### YOUR TASK
Down to the last line, repeat the entries exactly and drop any image.

### ENTRIES SUPPLIED
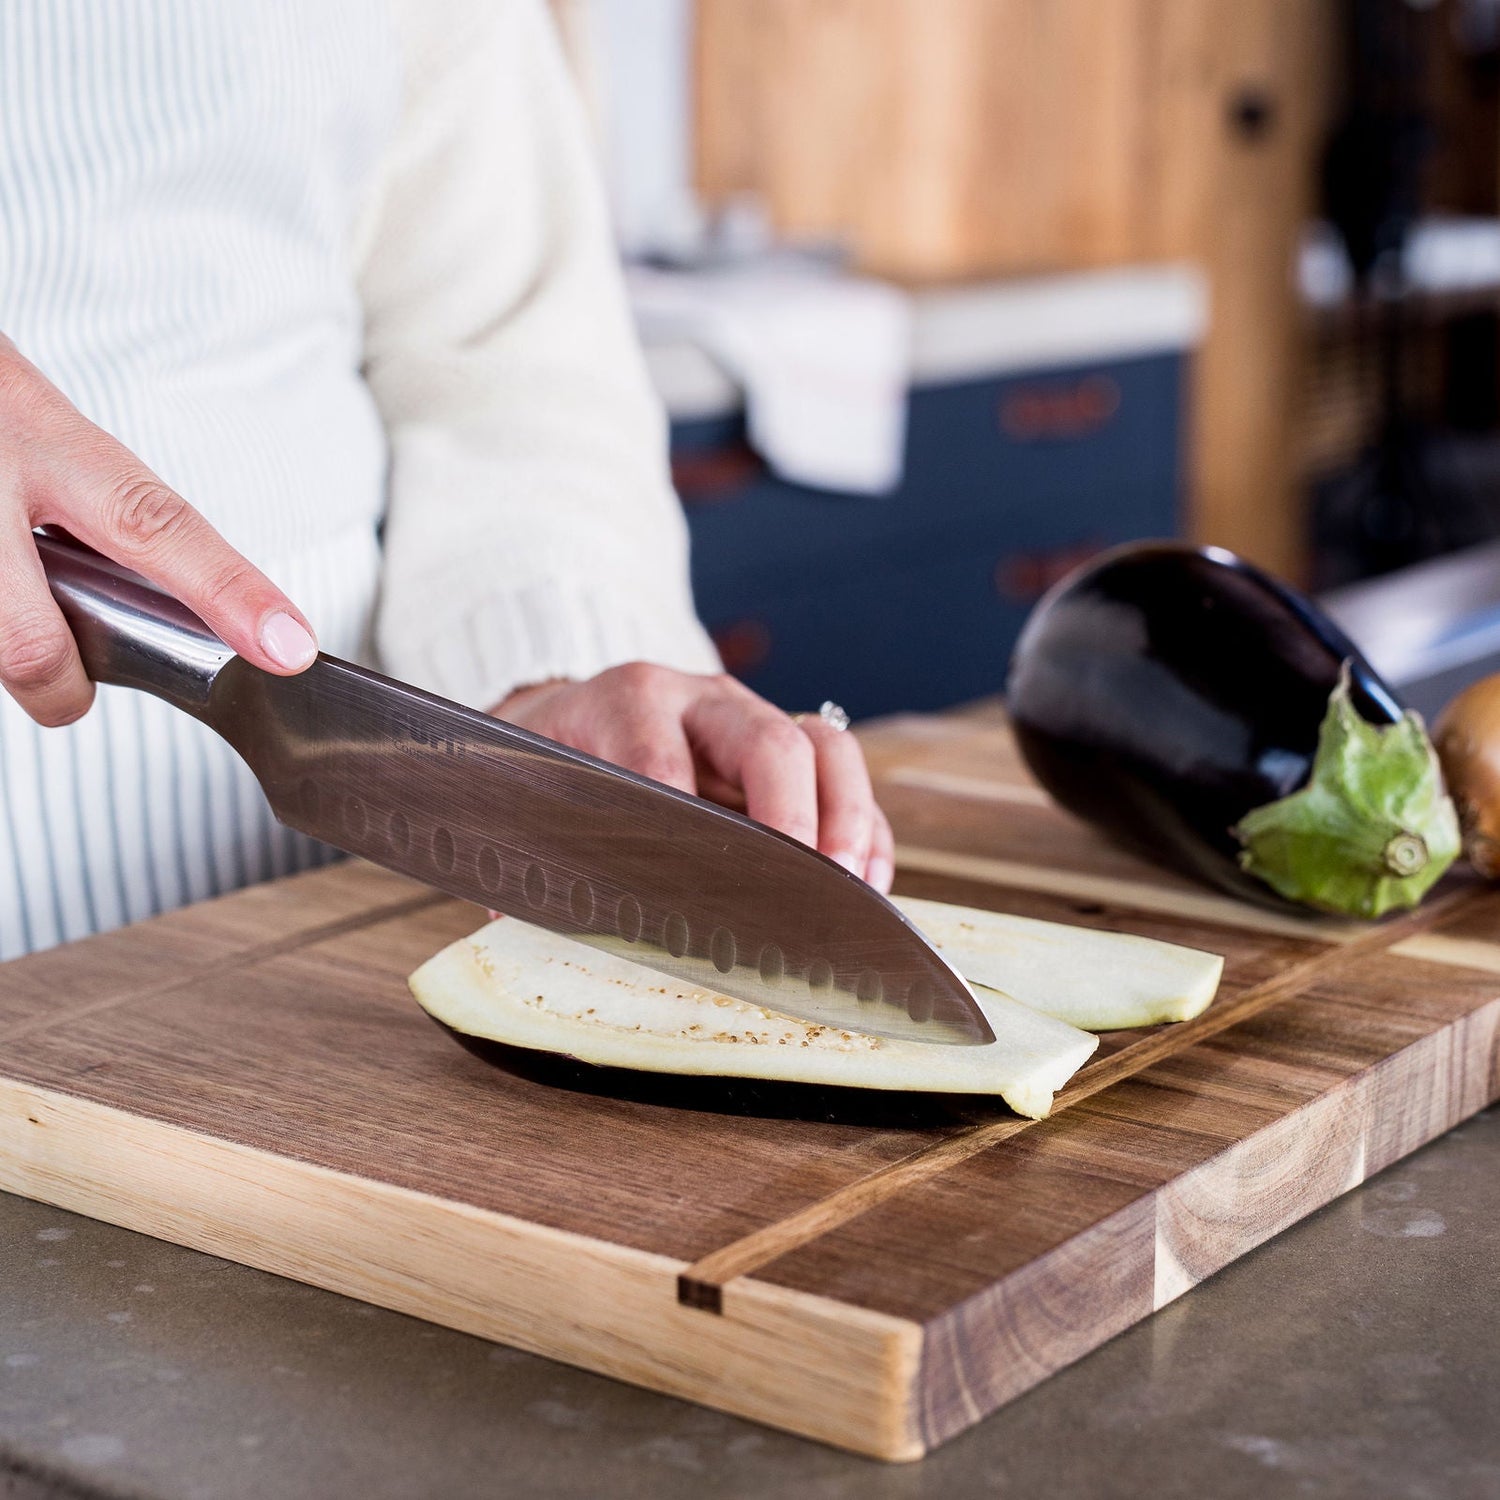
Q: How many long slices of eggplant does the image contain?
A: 2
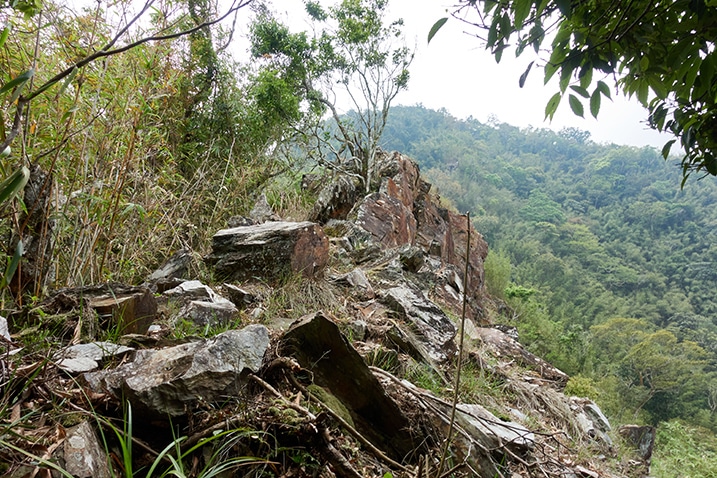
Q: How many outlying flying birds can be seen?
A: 0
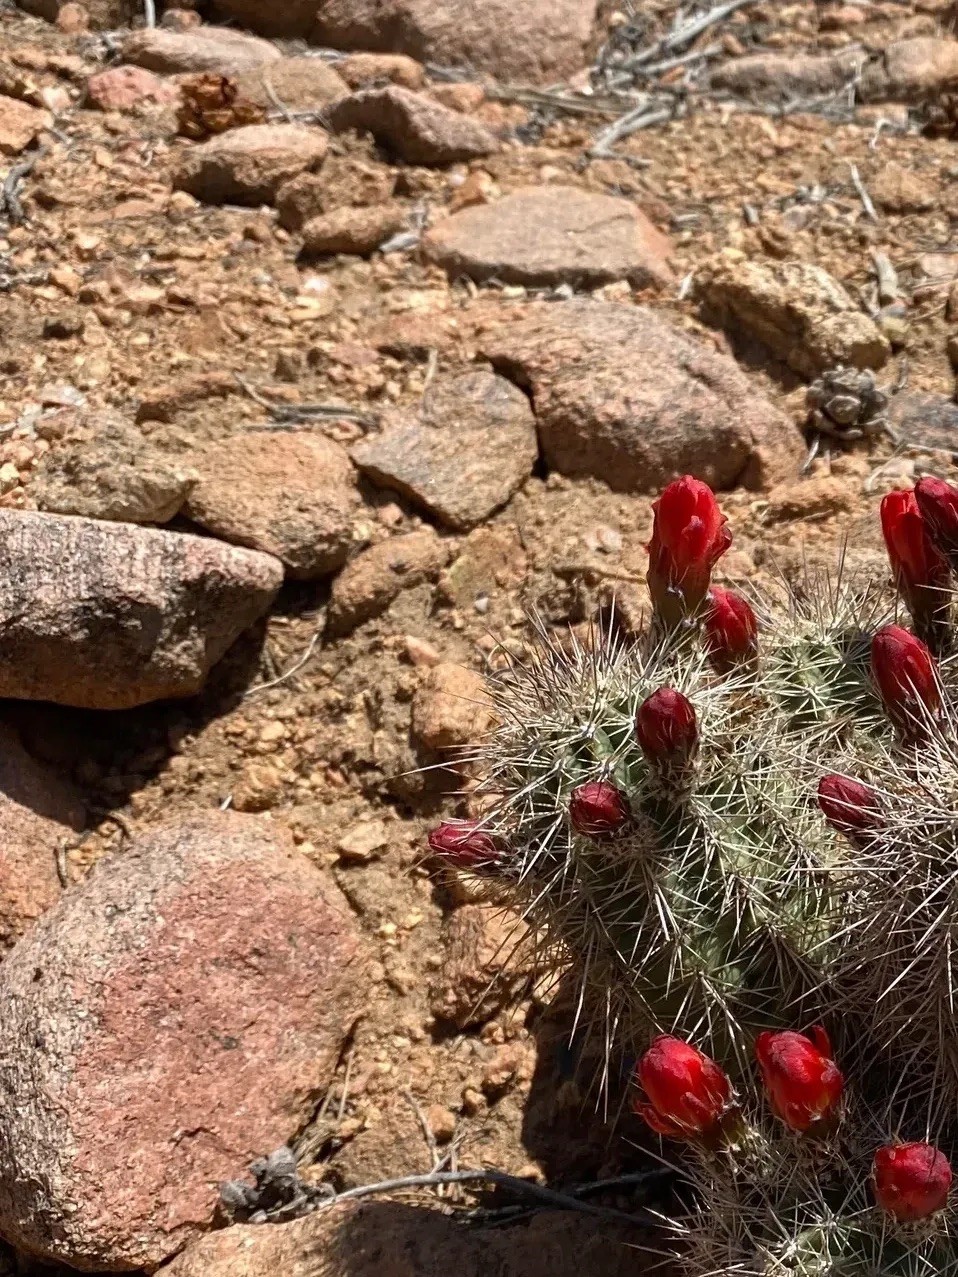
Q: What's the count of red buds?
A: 12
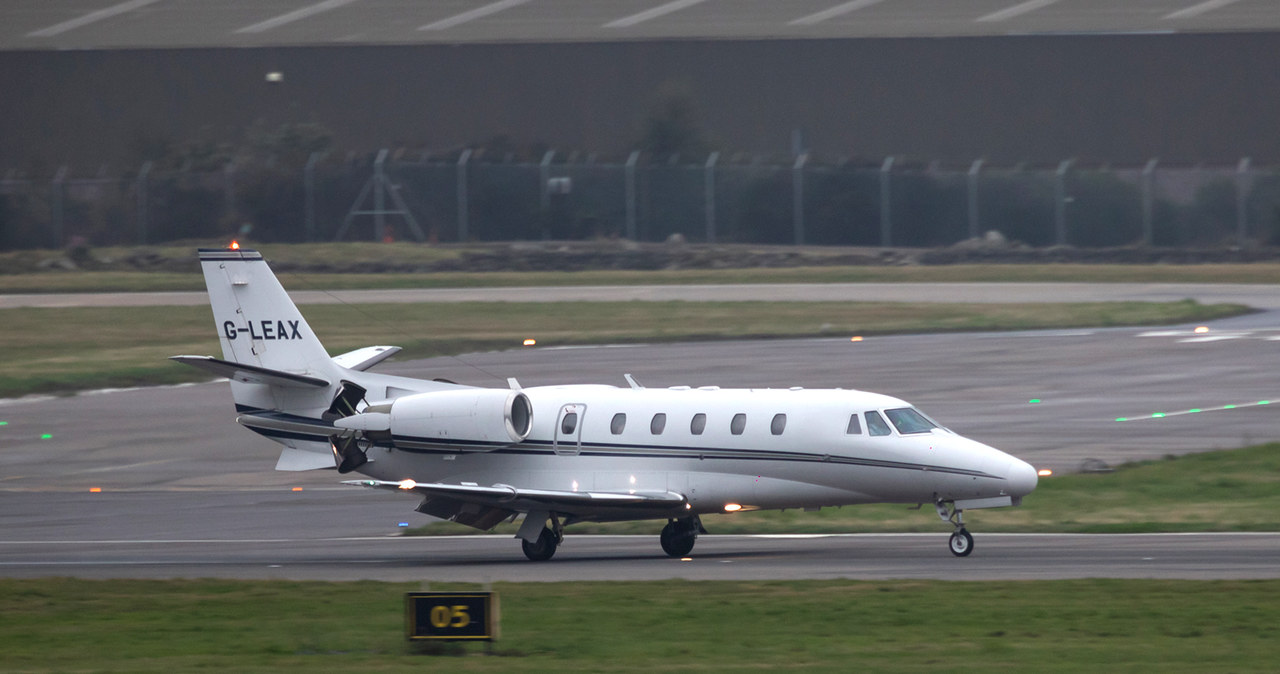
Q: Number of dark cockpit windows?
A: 3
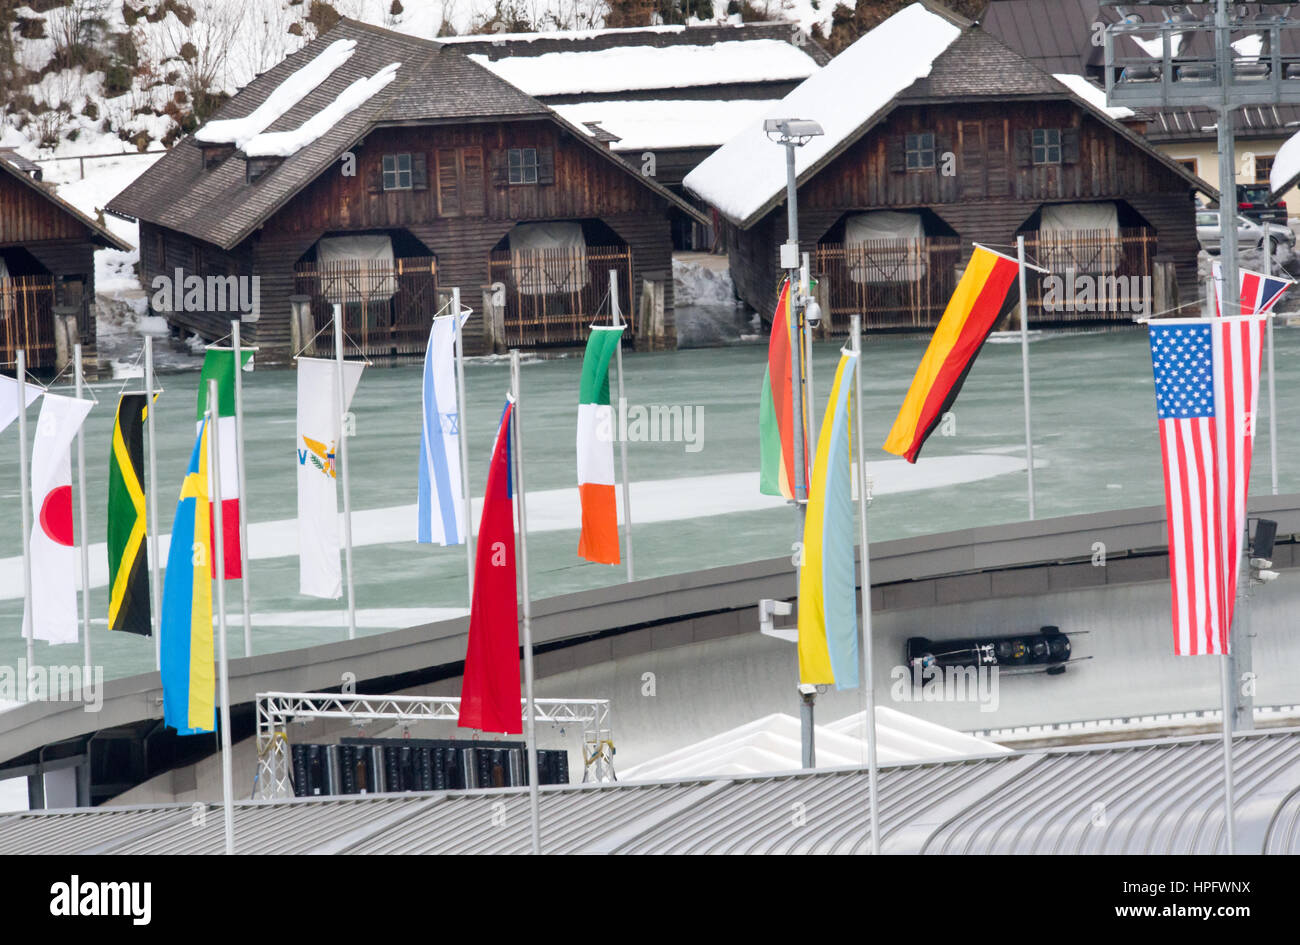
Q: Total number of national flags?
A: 14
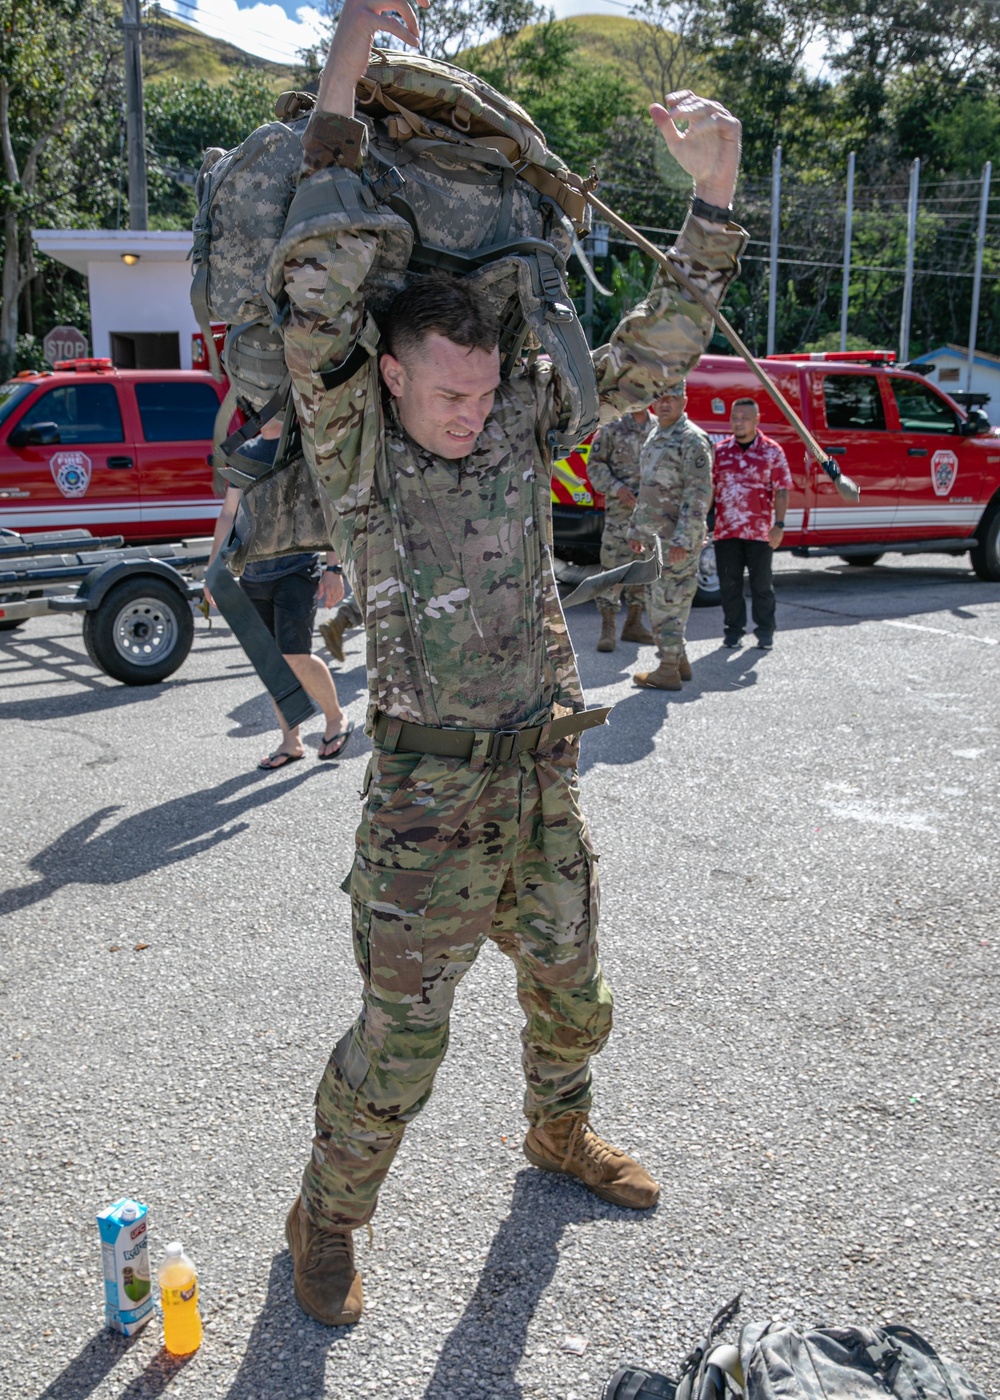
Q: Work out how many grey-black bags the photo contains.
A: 2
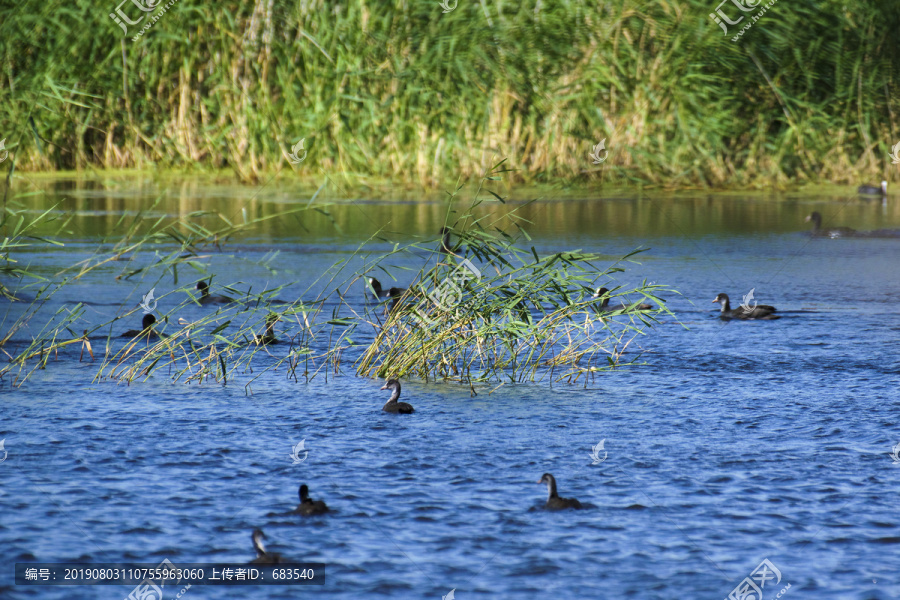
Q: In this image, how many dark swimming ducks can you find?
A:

### YOUR RESPONSE
Q: How many long slices of eggplant does the image contain?
A: 2
Q: How many outlying flying birds can be seen?
A: 0
Q: What's the count of red buds?
A: 12
Q: Number of dark cockpit windows?
A: 3
Q: Total number of national flags?
A: 14
Q: Work out how many grey-black bags the photo contains.
A: 2
Q: In this image, how many dark swimming ducks can you find?
A:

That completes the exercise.